▶ **Assigned task**: The reply should hold only the lines below from the one with "Q: Altogether, how" to the end, each copied exactly.

▶ **Records**:
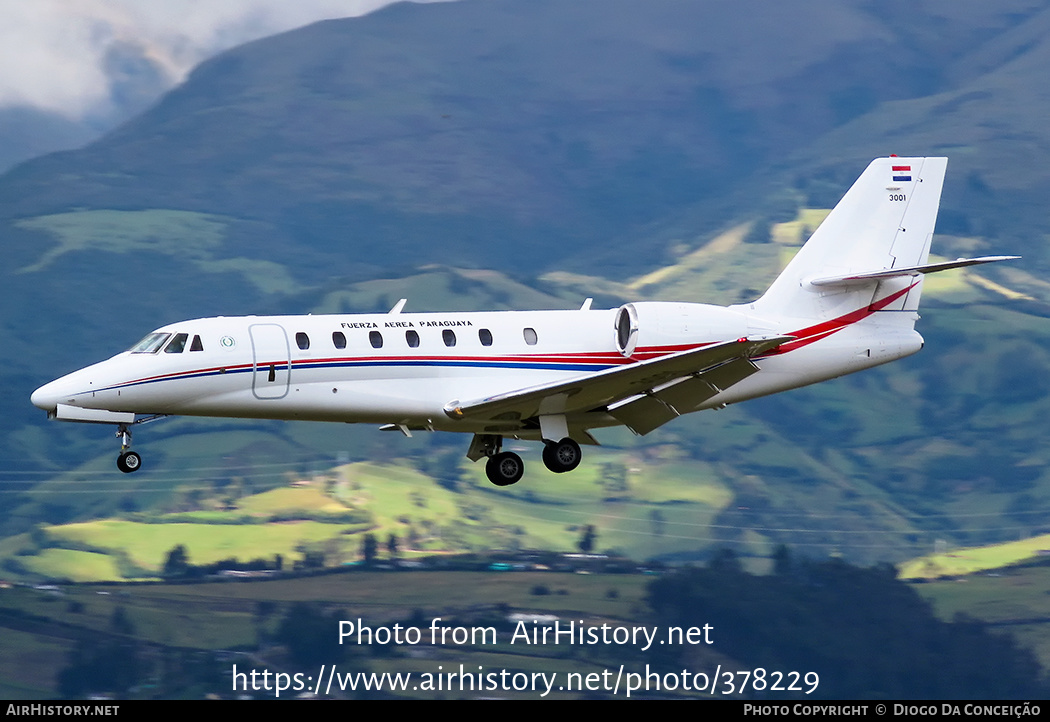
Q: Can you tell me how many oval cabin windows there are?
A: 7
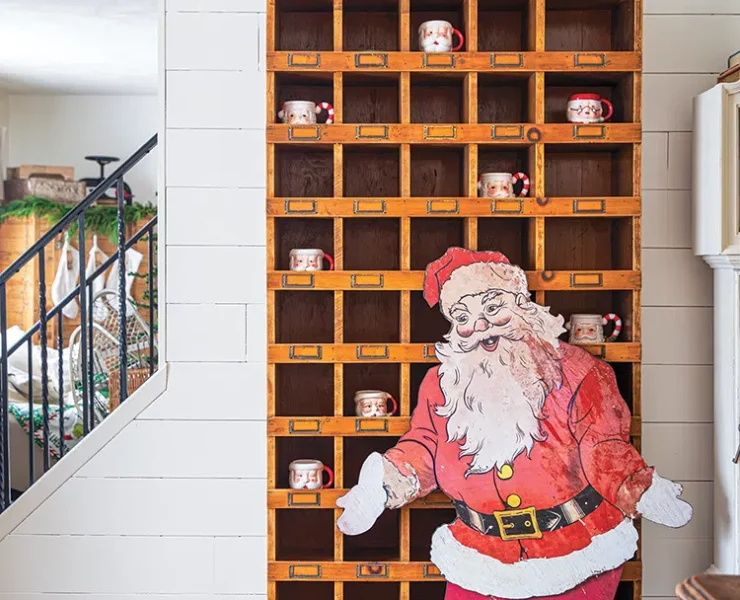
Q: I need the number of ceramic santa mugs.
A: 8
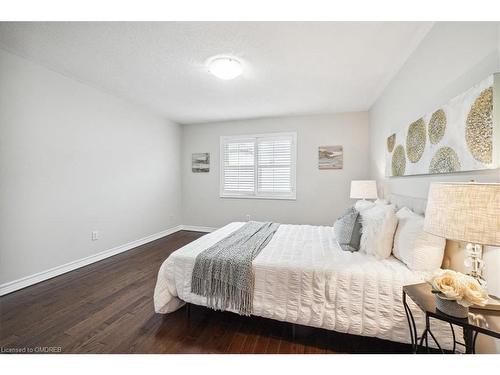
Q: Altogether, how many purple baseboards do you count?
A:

▶ **Output of the exercise**:
Q: Altogether, how many purple baseboards do you count?
A:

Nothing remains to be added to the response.